Use a Markdown viewer to view this.
# Tutorial
## Stack
The stack is used for static memory allocation. Read Wikipedia: https://en.wikipedia.org/wiki/Stack-based_memory_allocation
Short explanation:
* When a function need an amount of memory, it decreases the stack pointer (SP) by that many bytes, and own the memory pointed to by SP.
* When a function no longer need that memory, it increases the stack pointer.
## Function call
For the nX/U8 core, when a function calls another functions, the address of the caller is stored in the `LCSR:LR` register, and the arguments are (often) stored into the registers `R0-R15` (and occasionally pushed on the stack, although I can't recall any example right now).

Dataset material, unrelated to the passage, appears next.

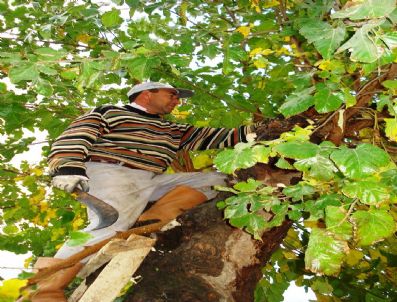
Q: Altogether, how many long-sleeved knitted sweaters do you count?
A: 1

For example, if the function `f` taking 1 1-byte argument in `r2`, has the structure
0:1234 st r2, 08124h
0:1236 rt
and a snippet of code
0:2466 mov r2, #3
0:2468 bl 0:1234h
0:246c mov r0, #0
is executed, the following will happen:
* At `0:2466`, `r2` is set to decimal value `3`.
* At `0:2468`, when the command `bl 0:1234h` is called,
* The `LCSR:LR` register value is set to `0:246ch` (the address of the command right after the `bl` command) (that is, `LCSR = 0` and `LR = 246ch`)
* The `CSR:PC` register value is set to `0:1234h`.
* Next, `0:1234` is executed.
* After 1 command, at `0:1236`, when the `rt` command is called, the value of `CSR:PC` is set to the value of `LCSR:LR` (which is `0:246ch`).
* Then, the command `0:246ch` is executed.
-------
## Recursive function
Next. When a function `a` that is called by another function `parent` needs to call yet another function `child`, it needs to remember the value of `LCSR:LR` when it was called (by `parent`). That is done by the command
push lr
which allocates 4 bytes of memory on the stack, and store the value of `lcsr` and `lr` there.
When the function returns, instead of
pop lr
ret
(which is supposed to return the value of `lr` and `lcsr` and then do the normal return), it executes
pop pc
.
For more detailed instruction, read the nX/U8 core instruction manual. But basically, the LR (2 bytes) is on the top, then the LCSR (1 byte), then an unused byte.
Note that, although the CPU allows up to 16 code/data segments, the calculators only uses 2 segments, so only the least significant bit of `lcsr` is important, all other bits are always 0. Moreover because of word alignment of `PC`, the least significant bit of the PC is always zero.
--------
So, how does that help with arbitrary code execution?
As we observed, there are a lot of `pop pc` commands in the code. And those commands set the program counter to whatever on the top of the stack. Therefore, if we executes a `pop pc` command and can control what is in the stack, we can make the PC to jump to arbitrary location.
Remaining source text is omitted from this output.